A Suitable Role Model?
The president sought to explain. He lauded Natsir for his anti-colonialism and his fundamental contribution to Indonesia's unity. Natsir's anti-colonialism credentials are best judged by Indonesians; but they seem to be beyond question. With regard to his impact on Indonesian unity, the debate will continue. Some will surely fault the president's logic in praising someone so closely identified with rebellion.
But the seriously perplexing part of the speech came when the president praised Natsir as a model for addressing misunderstandings about Islam and serving as a bridge between cultures and religions.
Natsir is associated with a political ideology that informed people do not generally associate with Indonesia. His founding of Dewan Dakwah Islamiyah Indonesia (DDII) alone would make him an inappropriate role model for the nation. Theodore Friend, a highly regarded historian, describes DDII as "extreme," "intolerant," and yes, "Islamist." Among its targets, he counts "Muslim liberalism," "the economic dominance of the Chinese," and a "conspiracy to Christianize Indonesia." The DDII's problem with Christians in particular makes it strikingly odd to commend its founder for an ability to bridge understanding between religions.
Natsir's precise views on and personal history with Pancasila (Indonesia's founding non-sectarian state philosophy) were no doubt complex. But when all is said and done, history remembers him as Indonesia's foremost advocate for the direct role of Islam in government and the ideal of the Islamic state.
Perplexing Politics
So what's a friend of Indonesia to do? He could tell himself that it's pure politics. The presence of the Islamist PKS minister of agriculture in the entourage to West Sumatra is good evidence of that. But to the president's Islamist political allies, this is about much more than politics. And so, given the stakes, that is not a satisfactory answer. One could say that it's an anomaly, but there are too many similar developments in Indonesia to consider it an anomaly. This year there was the violent Islamist attacks at Indonesia's national monument, the fatwa on Ahmadiyya, and the media circus over the execution of the Bali bombers. Last year's enormous Hizbut Tahrir rally in Jakarta and near victory of an Islamist candidate for governor of Jakarta also jolted observers of Indonesian politics.
A friend of Indonesia would definitely tell his colleagues that all of this must be kept in perspective. Despite a 2004 electoral surge for Islamist standard-bearer PKS, considerable success at the local and provincial levels since, and high hopes for 2009, the fundamentalists are further from taking control than they were in the 1950s. He would cite the centuries-old ebb and flow of fundamentalism that has always left the Islamists on the losing end of Indonesian history. He would also note Indonesia's extraordinary well-springs of cultural and religious tolerance.
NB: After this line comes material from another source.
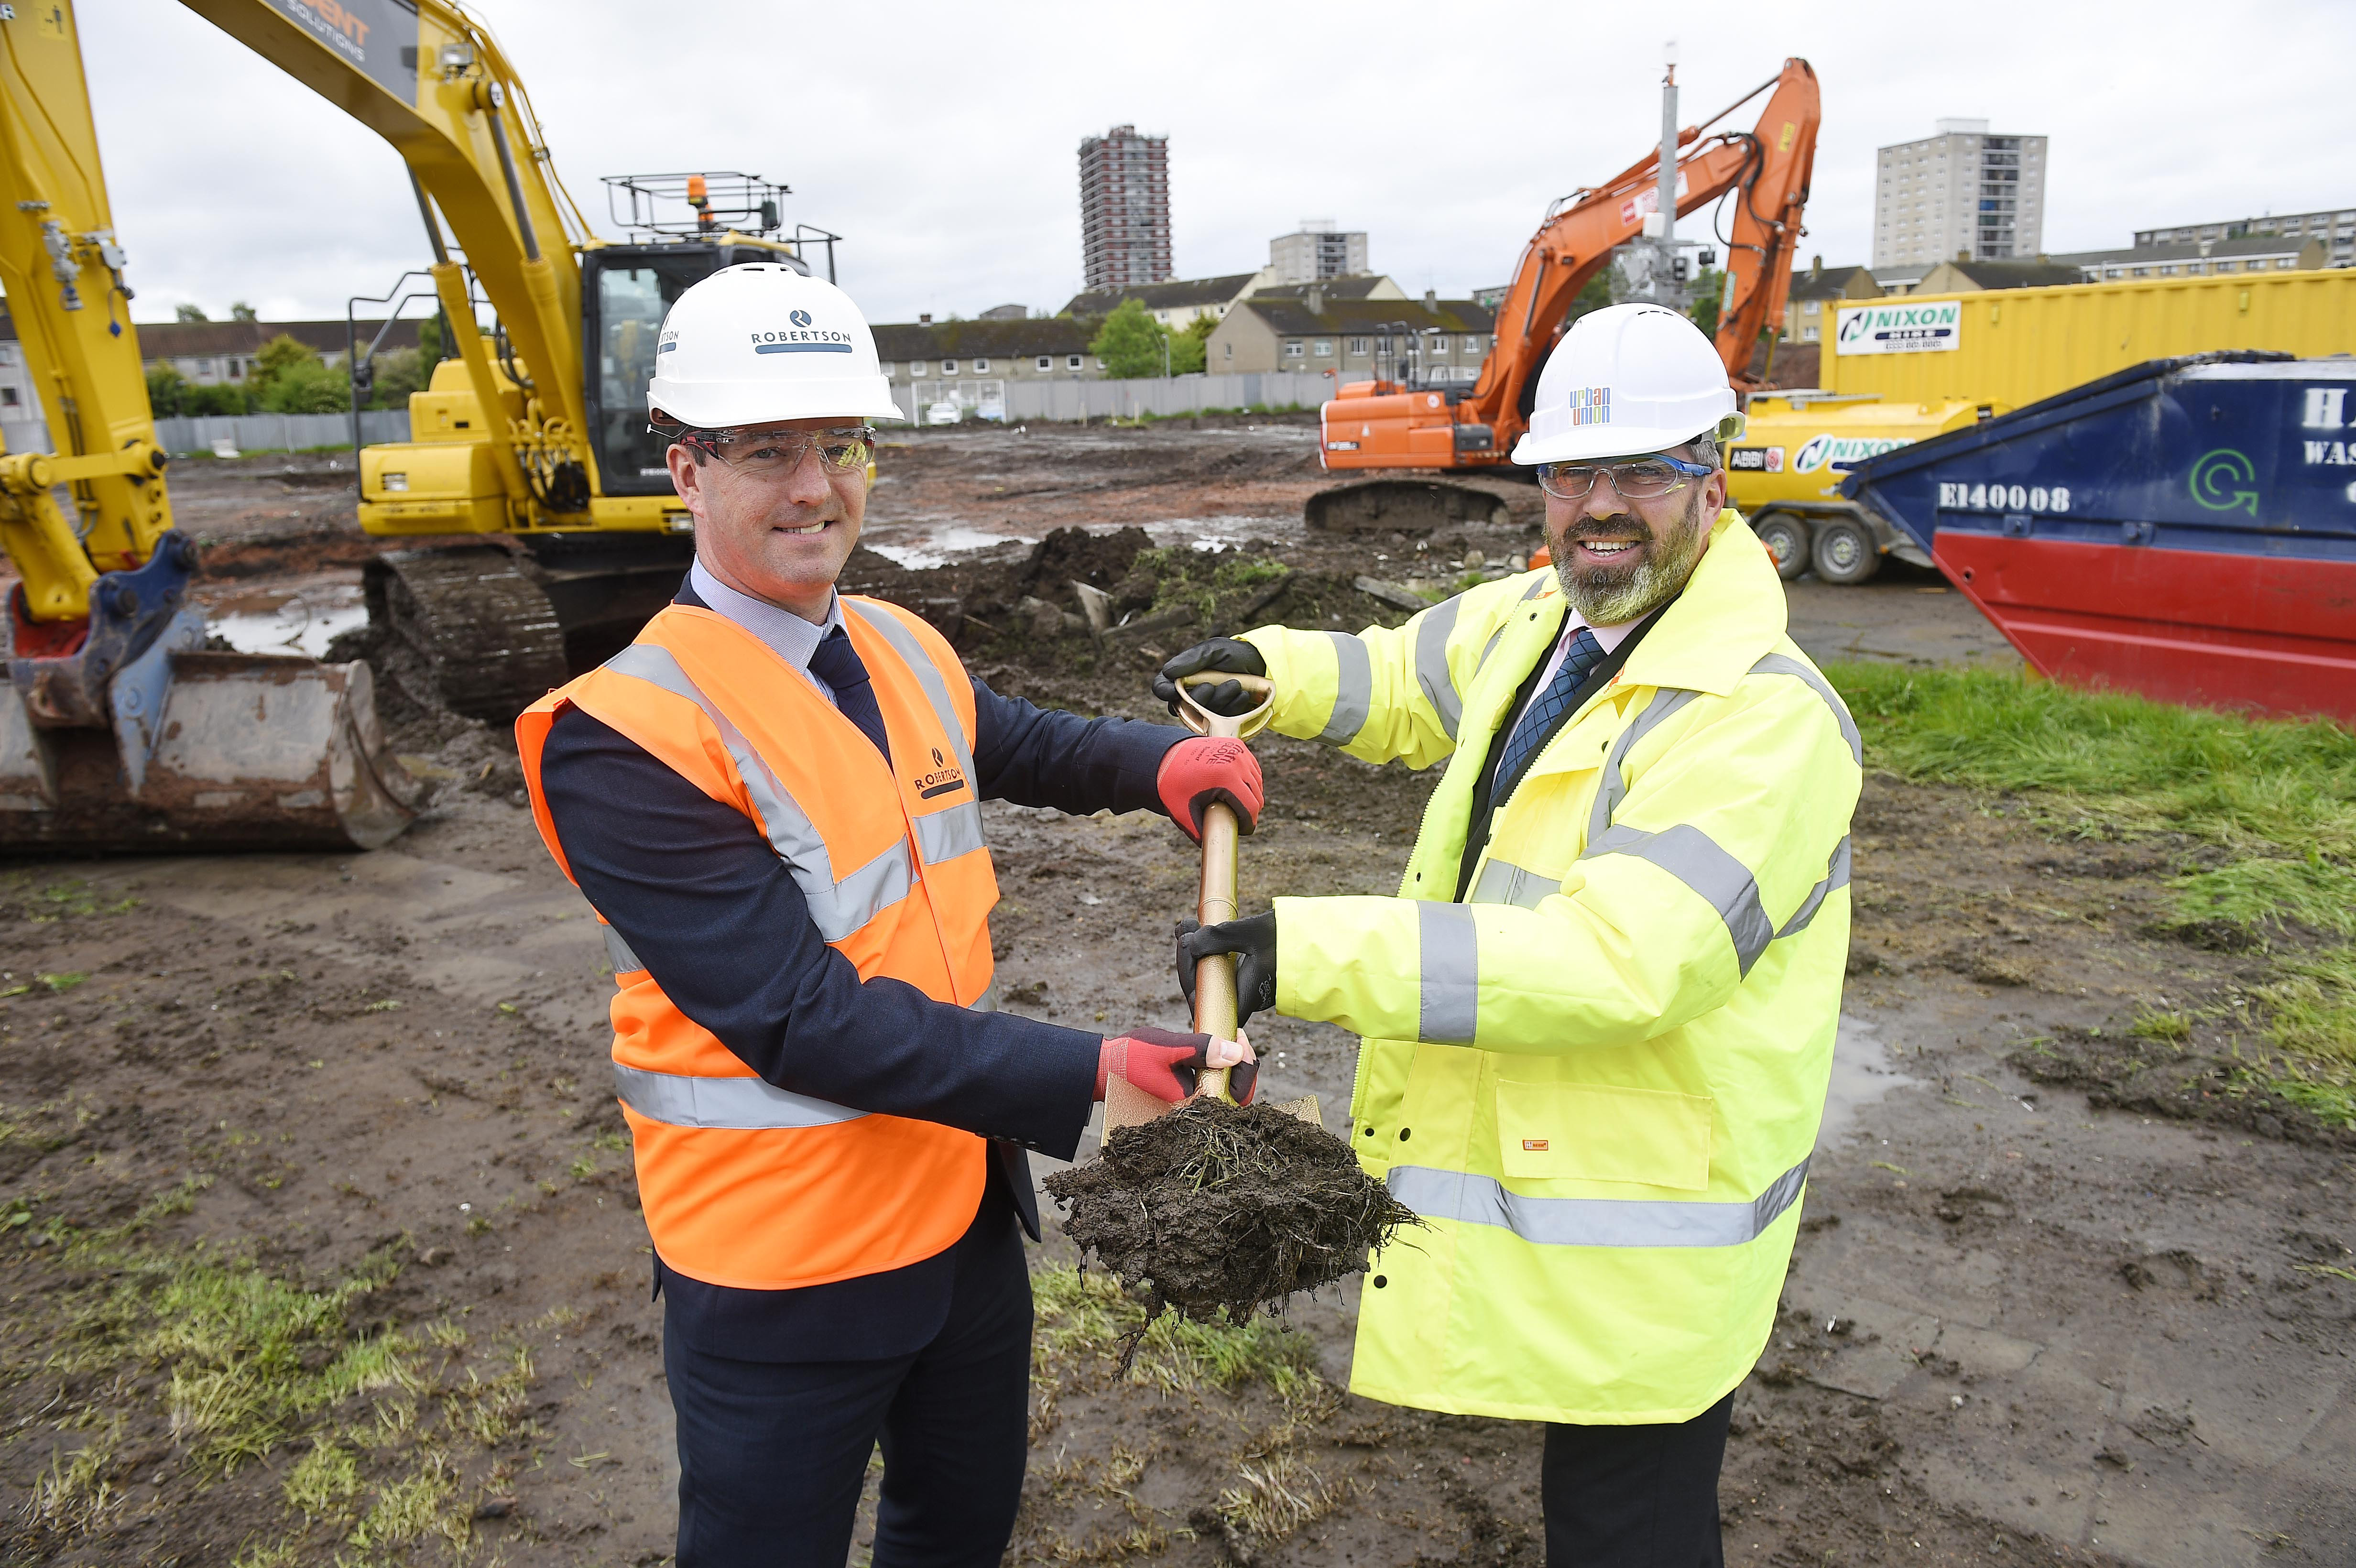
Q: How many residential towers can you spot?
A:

But the Islamists are savvy. They understand better than anyone that ideas can transform a political environment without ever owning it. From Natsir until today, they have sought to prepare the grassroots for Islamization of the state. So even while national politics may register only an occasional flare of radicalism, underneath, the coals glow bright. This friend of Indonesia worries that Indonesia's mainstream political leaders will wake up too late to find that Indonesia's house is on fire and that not only did they not prevent it, but they unwittingly fanned it.
Only Time Will Tell
For a politician, sometimes the only way to deal with different audiences is to just say what he has to and accept that he may be misunderstood by those on the outside. To make that call, however, the political need should far outweigh the risk of alienating his other audiences.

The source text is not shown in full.